# Ivr



## Cuteyr (Mar 24, 2009)

Hi all,Can anyone provide me the basics in IVR with some guidance.If yes,it would be of great help for me.Thx


----------



## dhuston (Apr 11, 2009)

There really aren't any "basics".  Interventional Radiology involves every section of CPT except Path/Lab and anesthesia.  I'd recommend attending a seminar offered by RBMA.  www.rbma.org

Diane Huston, CPC,RCC


----------



## msncoder (Apr 13, 2009)

The 2009 Interventional Radiology Coder by Medlearn is great for basics and indepth learning.
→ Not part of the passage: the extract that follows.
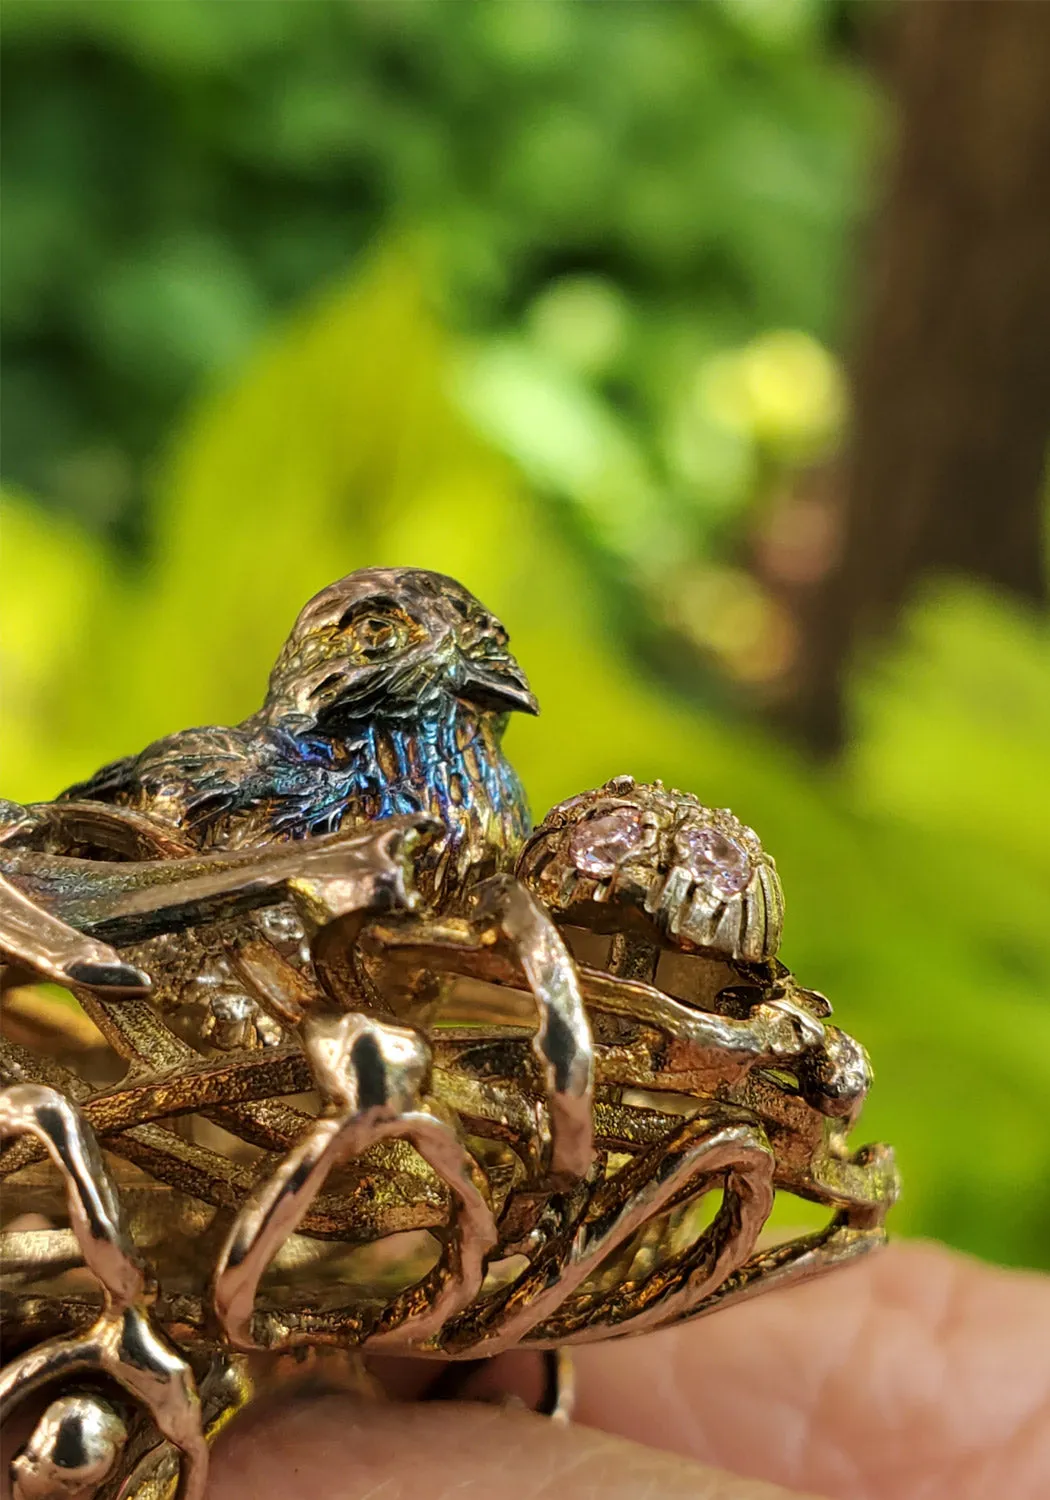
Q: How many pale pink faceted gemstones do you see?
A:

The RBMA mentioned above supports Jeff Majchrzak who is a physician that works with Medlearn to create the IVR coder and he is a speaker at many of the RBMA seminars....he also contributed to the CIRCC exam.
The SIR (Society of Interventional Radiology) also has a detailed coding book for someone who coders the more difficult procedures.
Anita Elder, CIRCC, CPC, RCC


----------



## pharmon (Apr 14, 2009)

I have CSI books and they are good too.  I like Jeff's books also, and use them both when I'm researching Ivr


----------



## Cuteyr (May 13, 2009)

*Thanks*

Thanks for lot for everyone who replied.
Can you pls help me with any websites for this???


----------